Problem details –
Leaving the pictures aside, return the listing exactly as it appears.

Source data –

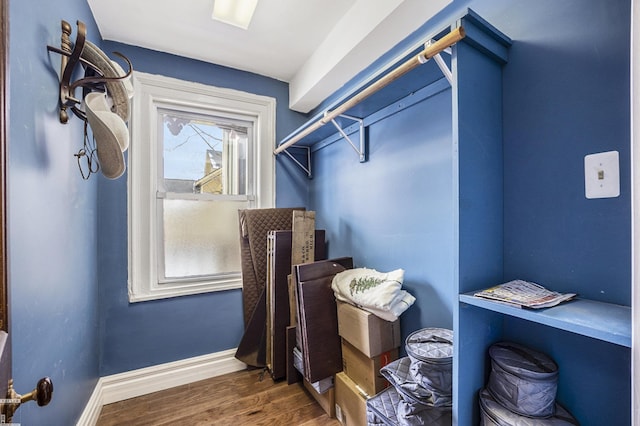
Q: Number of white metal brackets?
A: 3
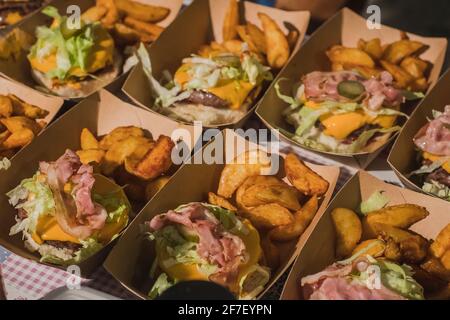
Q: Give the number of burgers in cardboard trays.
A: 7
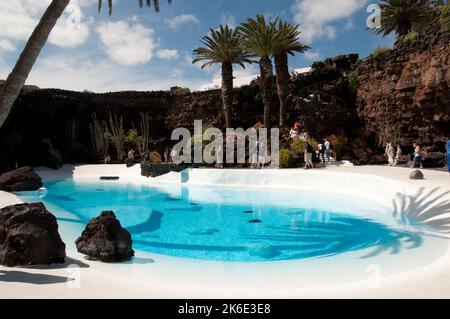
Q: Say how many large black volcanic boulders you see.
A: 3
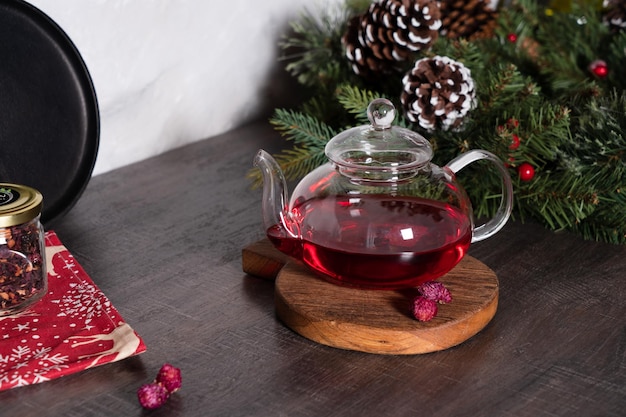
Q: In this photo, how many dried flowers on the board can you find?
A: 2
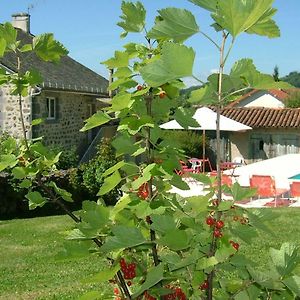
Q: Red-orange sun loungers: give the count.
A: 3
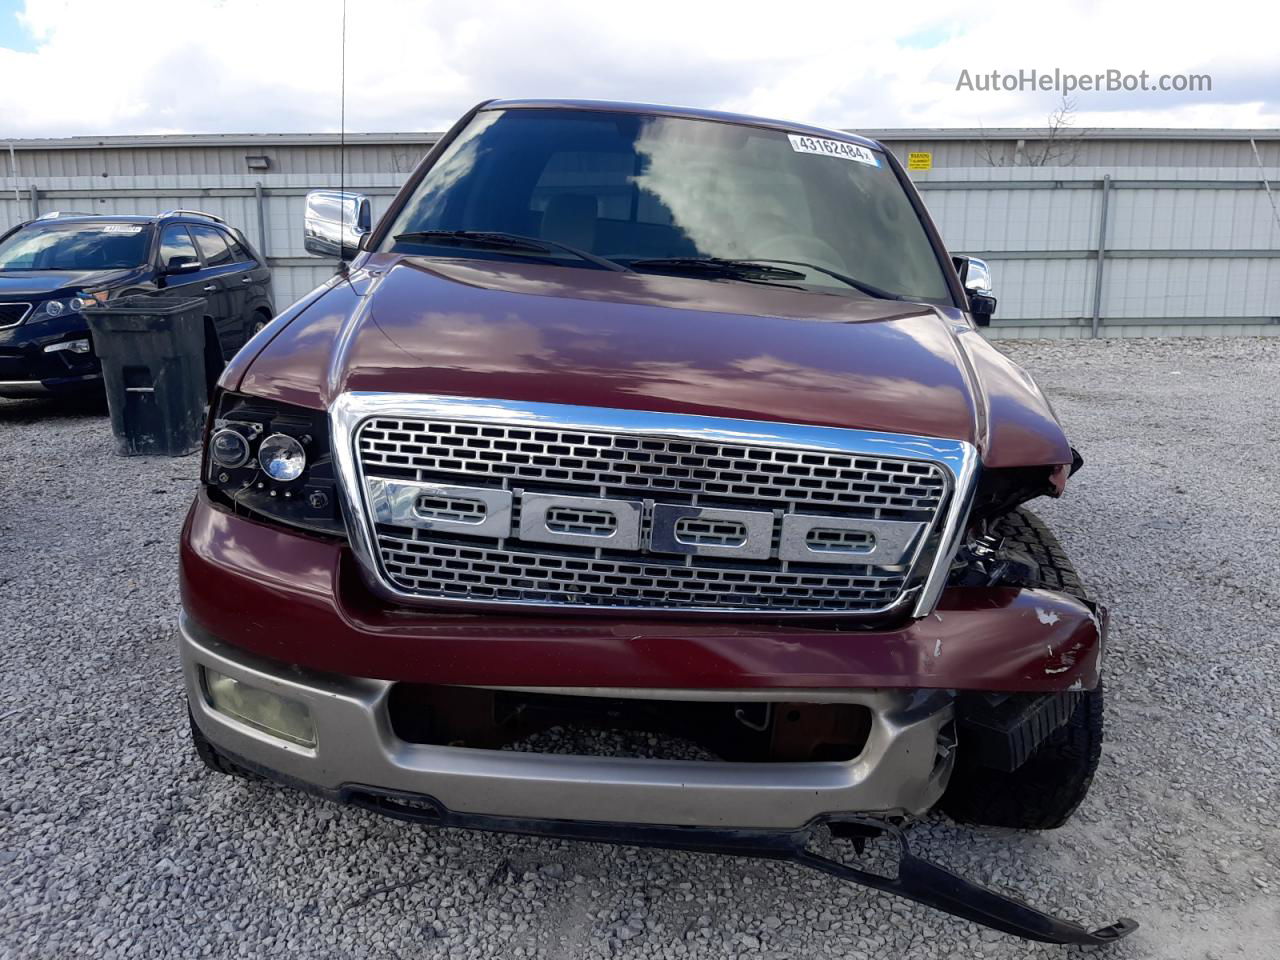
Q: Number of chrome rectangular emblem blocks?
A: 4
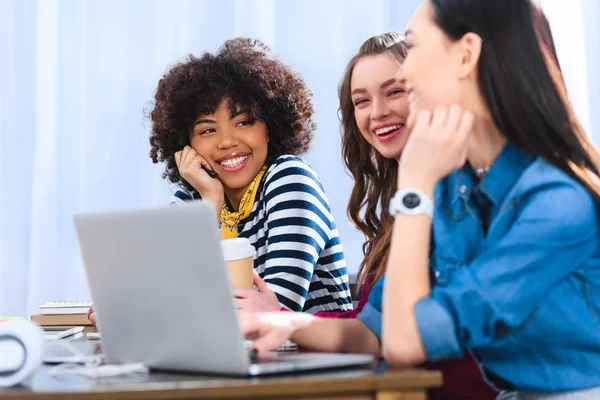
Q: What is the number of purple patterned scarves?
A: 0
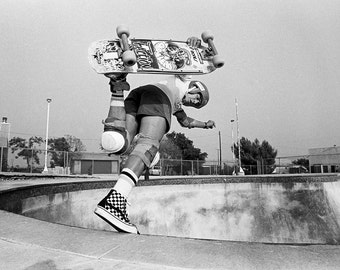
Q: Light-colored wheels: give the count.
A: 4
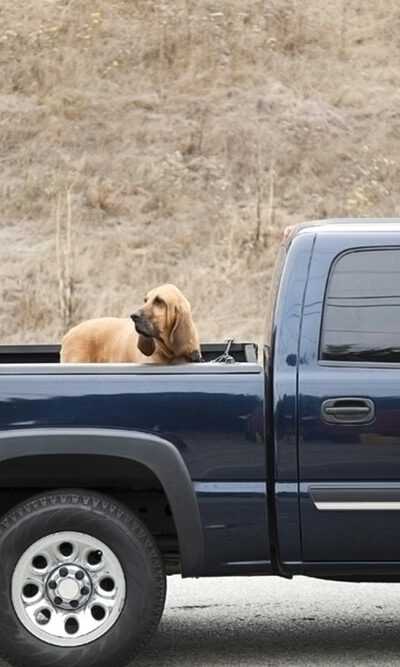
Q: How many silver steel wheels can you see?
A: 1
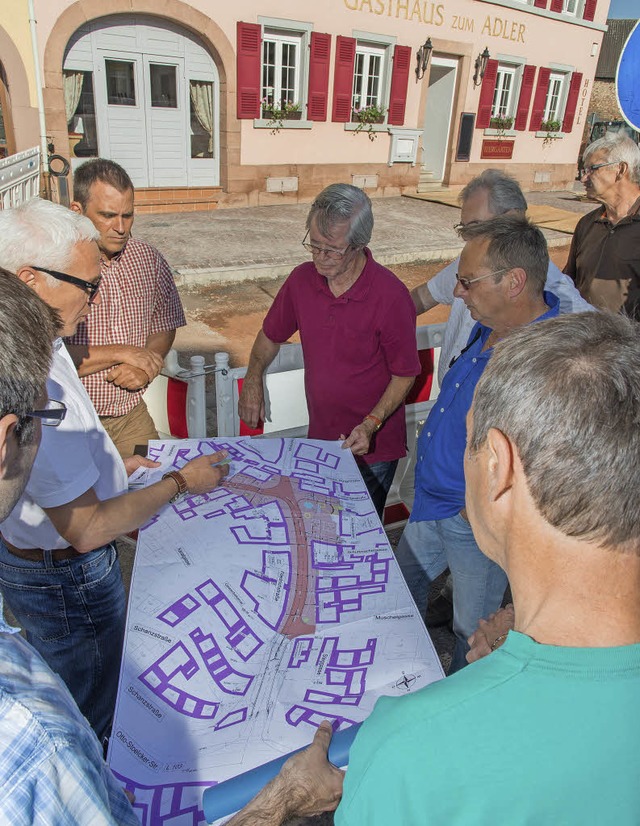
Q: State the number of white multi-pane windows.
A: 4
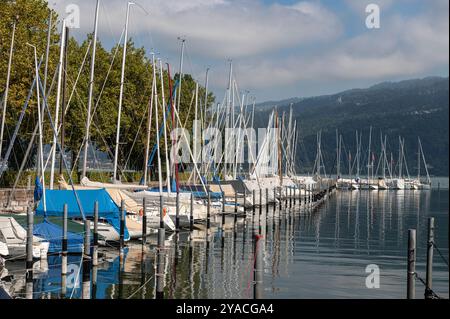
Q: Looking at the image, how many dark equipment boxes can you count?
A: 0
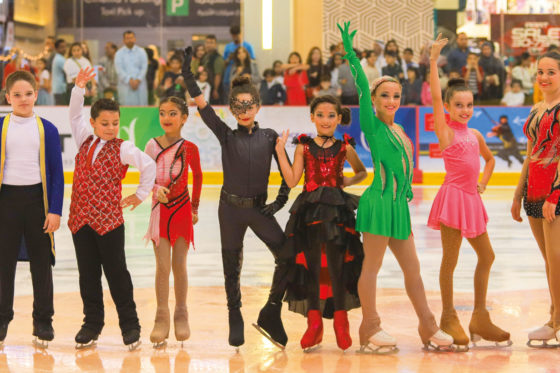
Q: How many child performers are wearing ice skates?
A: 8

Task result –
Q: Number of white metal brackets?
A: 3
Q: Give the number of burgers in cardboard trays.
A: 7
Q: Say how many large black volcanic boulders you see.
A: 3
Q: In this photo, how many dried flowers on the board can you find?
A: 2
Q: Red-orange sun loungers: give the count.
A: 3
Q: Number of chrome rectangular emblem blocks?
A: 4
Q: What is the number of purple patterned scarves?
A: 0
Q: Light-colored wheels: give the count.
A: 4
Q: How many silver steel wheels can you see?
A: 1
Q: State the number of white multi-pane windows.
A: 4
Q: Looking at the image, how many dark equipment boxes can you count?
A: 0
Q: How many child performers are wearing ice skates?
A: 8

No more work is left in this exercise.